I'm trying to teach myself how to do $\epsilon$-$\delta$ proofs and would like to know if I solved this proof correctly. The answer given (Spivak, but in the solutions book) was very different.

Exercise: Prove $\lim_{x \to 1} \sqrt{x} = 1$ using $\epsilon$-$\delta$.

My Proof:

We have that $0 < |x-1| < \delta $.

Also, $|x - 1| = \bigl|(\sqrt{x}-1)(\sqrt{x}+1)\bigr| = |\sqrt{x}-1||\sqrt{x}+1| < \delta$.

$\therefore |\sqrt{x}-1|< \frac{\delta}{|\sqrt{x}+1|}$

Now we let $\delta = 1$. Then \begin{array}{l} -1<x-1<1 \\ \therefore 0 < x < 2 \\ \therefore 1 < \sqrt{x} + 1<\sqrt{2} + 1 \\ \therefore \frac{1}{\sqrt{x} + 1}<1. \end{array}

We had that $$|\sqrt{x}-1|< \frac{\delta}{|\sqrt{x}+1|} \therefore |\sqrt{x}-1|<\delta$$

By letting $\delta=\min(1, \epsilon)$, we get that $|\sqrt{x}-1|<\epsilon$ if $0 < |x-1| < \delta $.

Thus, $\lim_{x \to 1} \sqrt{x} = 1$.

Is my proof correct?
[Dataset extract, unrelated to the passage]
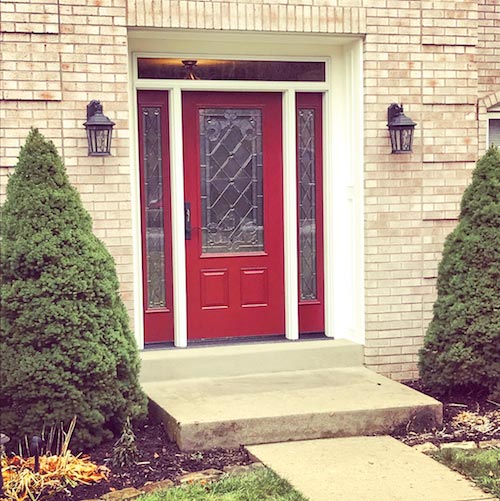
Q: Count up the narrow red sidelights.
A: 2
Is there a better way to do it (still using $\epsilon-\delta$)?

The proof is correct but can be simplified. You don't need the part "Now let $\delta=1$...". In fact it is always true that $$ \frac{1}{\sqrt x + 1} \le 1 $$ since $\sqrt x \ge 0$.

Also, a matter of style. In the first line you don't have $0 < |x-1|<\delta$ but you suppose it (this is because $\delta$ is not already been given, but has to be found yet). The same when you write "let $\delta = 1$" you should write "if $\delta \le 1$ ..."

Your proof is correct.
We can also adopt the following:
Since $|\sqrt x-1|\lt \epsilon$ is equivalent with $1-2\epsilon+\epsilon^2\lt x\lt 1+2\epsilon+\epsilon^2$, we can choose $\delta$ so that $0\lt\delta\lt \min\{|-2\epsilon+\epsilon^2|,|2\epsilon+\epsilon^2|\}$.
Hope this helps.